Tooth Size in Patients with Mild, Moderate and Severe Hypodontia and a Control Group
Identifiers and Pagination:Year: 2016
First Page: 382
Last Page: 389
Publisher ID: TODENTJ-10-382
Article History:Received Date: 2/12/2015
Revision Received Date: 15/6/2016
Acceptance Date: 12/7/2016
Electronic publication date: 12/08/2016
Collection year: 2016
open-access license: This is an open access article licensed under the terms of the Creative Commons Attribution-Non-Commercial 4.0 International Public License (CC BY-NC 4.0) (https://creativecommons.org/licenses/by-nc/4.0/legalcode), which permits unrestricted, non-commercial use, distribution and reproduction in any medium, provided the work is properly cited.

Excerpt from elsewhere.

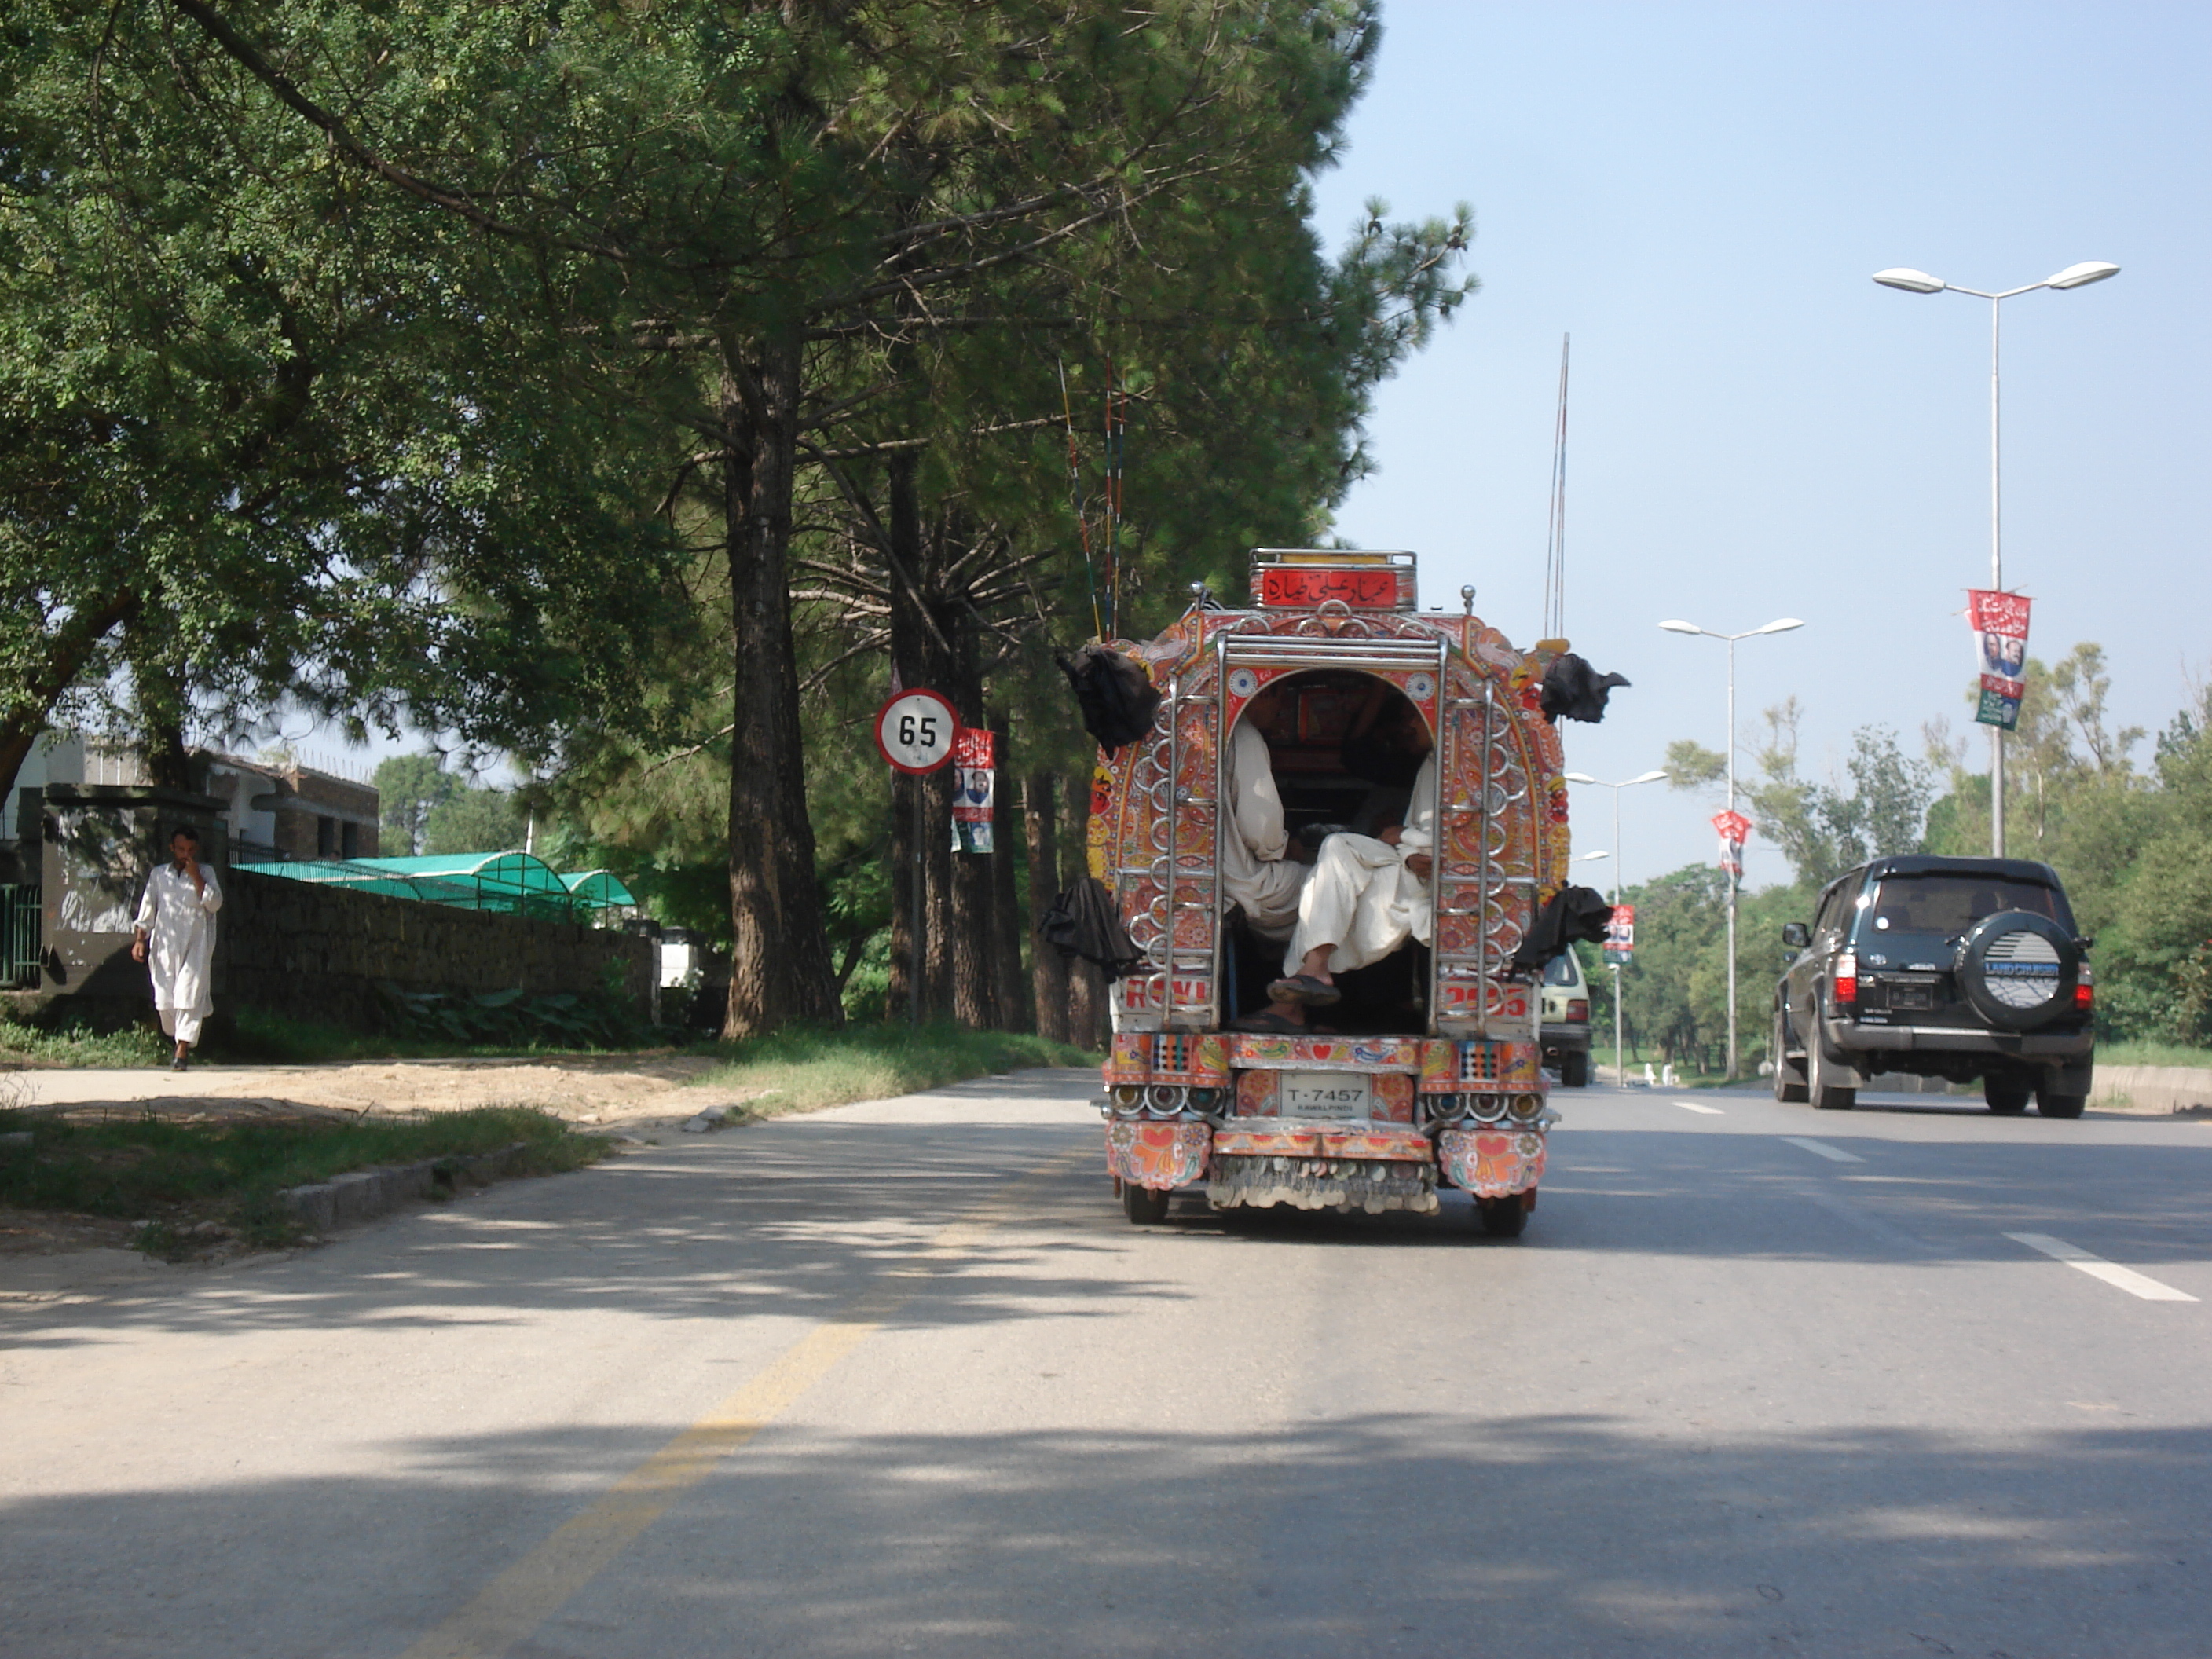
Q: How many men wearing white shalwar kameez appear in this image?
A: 3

To compare tooth size between subjects with mild, moderate and severe hypodontia and a control group.
Material and Methods:
The study comprised 120 patients with hypodontia divided into three groups of 40 mild (≤2 teeth congenitally missing), 40 moderate (3-5 teeth congenitally missing) and 40 severe (≥6 teeth congenitally missing) hypodontia; and 40 age and sex matched controls. Tooth size was recorded by measuring the mesiodistal and buccolingual dimensions of all fully erupted teeth on study models using digital callipers and compared between all hypodontia and control groups using Two-way ANOVA and Post Hoc Tests of subgroup comparison.
Two-way ANOVA revealed patients with hypodontia had significantly smaller mesiodistal and buccolingual tooth dimensions compared with controls (p<0.05). Furthermore patients with more severe hypodontia demonstrated significantly smaller tooth dimensions than those in the mild and moderate hypodontia subgroups (p<0.05). The most affected tooth in terms of tooth size reduction was the maxillary lateral incisor and the least affected tooth was the mandibular first molar.

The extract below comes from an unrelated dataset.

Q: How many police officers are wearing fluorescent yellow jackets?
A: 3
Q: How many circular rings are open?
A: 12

Patients with hypodontia have smaller tooth dimensions than control. Tooth size appears to be affected by the degree of hypodontia, with severe hypodontia having a greater effect on tooth size reduction. The findings of this study may contribute to understanding the aetiology of hypodontia and aid the multidisciplinary management of this complex condition.

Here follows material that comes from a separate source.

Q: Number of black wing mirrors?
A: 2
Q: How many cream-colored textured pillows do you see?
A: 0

Hypodontia is defined as the congenital absence of one or more of the primary or permanent teeth. It is one of the most common dental anomalies [1-6] with an overall prevalence of 6.4% . Different classifications for hypodontia have been reported by various authors according to their severity [8-20]. But the most common one includes: mild with 1 to 2 teeth congenitally missing, moderate with 3 to 5 teeth congenitally missing and severe with 6 teeth or more congenitally missing [17, 21]. The latter type is sometimes called oligodontia [5, 7, 22]. Generally, hypodontia occurs more often in females than in males [8, 16, 18, 23]. The exact aetiology of hypodontia is not yet well known, but both genetic and environmental factors have been shown to play significant roles [24-41].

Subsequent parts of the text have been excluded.